_TASK ITEM_
Search the data for "small" and copy every matching line.

*** Opening of TASK INPUT ***

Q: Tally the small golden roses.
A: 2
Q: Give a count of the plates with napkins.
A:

*** Close of TASK INPUT ***
*** Opening of TASK INPUT ***

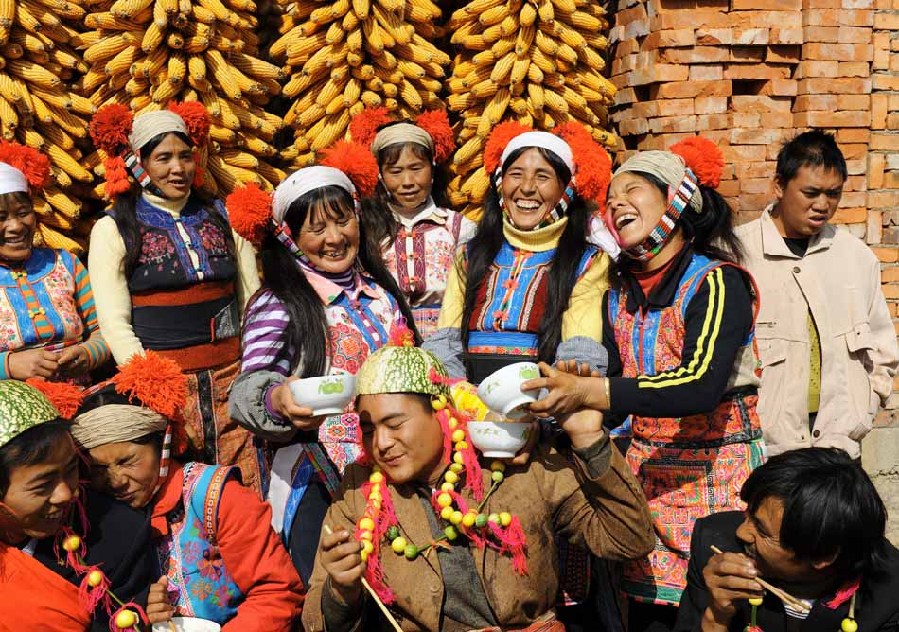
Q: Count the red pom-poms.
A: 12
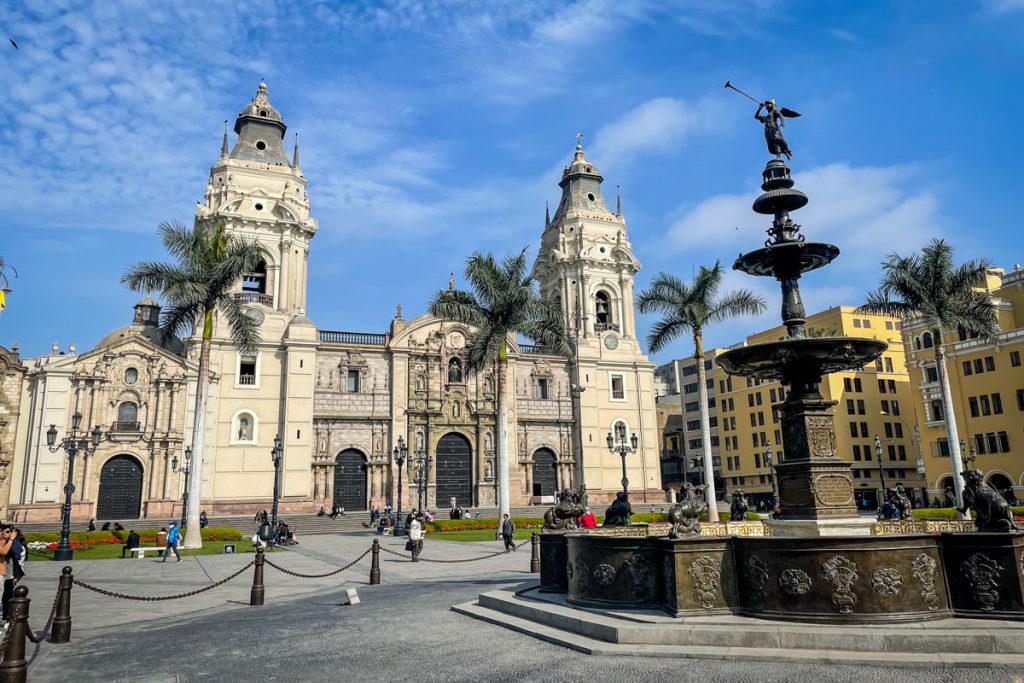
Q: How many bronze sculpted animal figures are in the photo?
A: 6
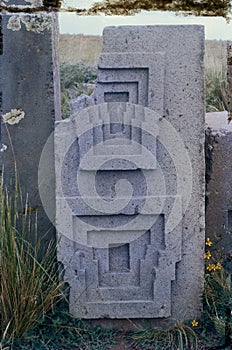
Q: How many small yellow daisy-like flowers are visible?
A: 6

*** Close of TASK INPUT ***

_SOLUTION TO THE PROBLEM_
Q: Tally the small golden roses.
Q: How many small yellow daisy-like flowers are visible?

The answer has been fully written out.